9 yada 10 yaşında iken köyümüzde okul açıldı(1940). Okula ilk yazılanlardan biri ben oldum.
1950 başlarında öğretmenliğe başladım. İlk ve ortaöğretim okullarında sınıf öğretmenliği, başöğretmenlik, Türkçe ve Edebiyat öğretmenliği, müdür yardımcılığı, müdürlük gibi görevler yürüttüm.
Akçaabat Lisesi müdürü iken 1979 yılının başında kendi isteğimle emekli oldum.
Emeklilik yıllarımı kendi çevremde kültürel, sanatsal ve eğitsel etkinliklere katılarak, katkıda bulunarak sürdürmeyi tasarlamıştım. Daha ilk adımlarda “12 Eylül Darbesi” karabulut gibi üstümüze çöktü. Olur olmaz nedenlerle karakollarda, savcılıklarda sorguya çekilmekten, adım adım izlenmekten, ikide bir gözaltına alınmaktan usandığım için hiç kimsenin beni tanımadığı bir yere , Antalya’ya taşındım. Orada bir işyerinin personel yöneticiliğini, arkasından bir dershanenin müdürlüğünü yaptım. Antalya’daki kültür ve sanat evlerinin etkinliklerine katılarak yararlı deneyimler, değerli dostlar edindim.
Antalya ikinci memleketim oldu.
İlk gençlik yıllarımdan başlayarak okumaya, öğrenmeye, yazmaya özel bir ilgi duydum.1950’lerden günümüze kadar Yirminci Yüzyıl, Varlık, Türk Dili, Kıyı gibi dergilerde yazılarım yayımlandı. Uzun yıllar Anadolu Ajansı ve TRT muhabirliği yaptım. Trabzon’da yayımlanan Hakimiyet, Hizmet, Sonhaber, Bayraktar, Yenigün, Karadeniz, Kuzey Haber gazetelerinde köşe yazıları yazdım; kültür ve sanat sayfaları düzenledim. Kuzey Haber gazetesinde ayrıca “düzeltmenlik” ve “genel koordinatörlük” görevlerini yürüttüm. Akçaabat Postası adlı gazetenin kuruculuğunu ve ilk “ genel yayın yönetmenliği”ni üstendim. 1991’de yayıma giren Akçaabat Yeni Haber gazetesinde belirli aralıklarla yüzlerce yazım yer aldı.

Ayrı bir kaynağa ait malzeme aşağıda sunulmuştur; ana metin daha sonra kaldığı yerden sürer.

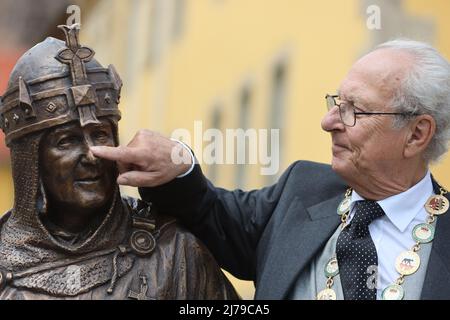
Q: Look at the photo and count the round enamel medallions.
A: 7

Akçaabat ve çevresiyle ilgili araştırmalarım 1996’da AKÇAABAT adıyla yayımlanadı. Trabzon Efsaneleri ve Halk Hikayeleri adlı ikinci kitabım 1998’de Trabzon Valiliği Kültür Müdürlüğü yayınları arasında yer aldı. Aynı yıl Akçaabat’ın en eski eğitim kurumu olan Merkez İlköğretim Okulu bağlamında Akçaabat’ın eğitim ve kültür değerlerini inceleyen çalışmam, Yüzyılların Eğitim Anıtı adlı kitapta toplandı. Doğu Karadeniz Masallar Öyküler Söylenceler adlı dördünü kitabım da 2008’de Serander Yayınları arasına katıldı.
Ömrüm yeterse basıma hazır durumda bekleyen kitaplarımı da bunlara ekleyeceğim.
Yaşımın ilerlemesine karşın ulaşabildiğim kitapları okumaya, anlamaya, yorumlamaya çalışıyorum. İletişim ve bilişim kaynaklarından yararlanıyorum. Yerel gazetelere yazılar yazıyorum. Yeni kitaplar hazırlıyorum. Çağrıldığım kültür ve sanat etkinliklerine katılıyorum. Deneyimlerimi, birikimlerimi ilgi duyan herkesle seve seve paylaşıyorum.
Öyle sanıyorum ki bu tür uğraşları, yaşamımın sonuna kadar sürdüreceğim.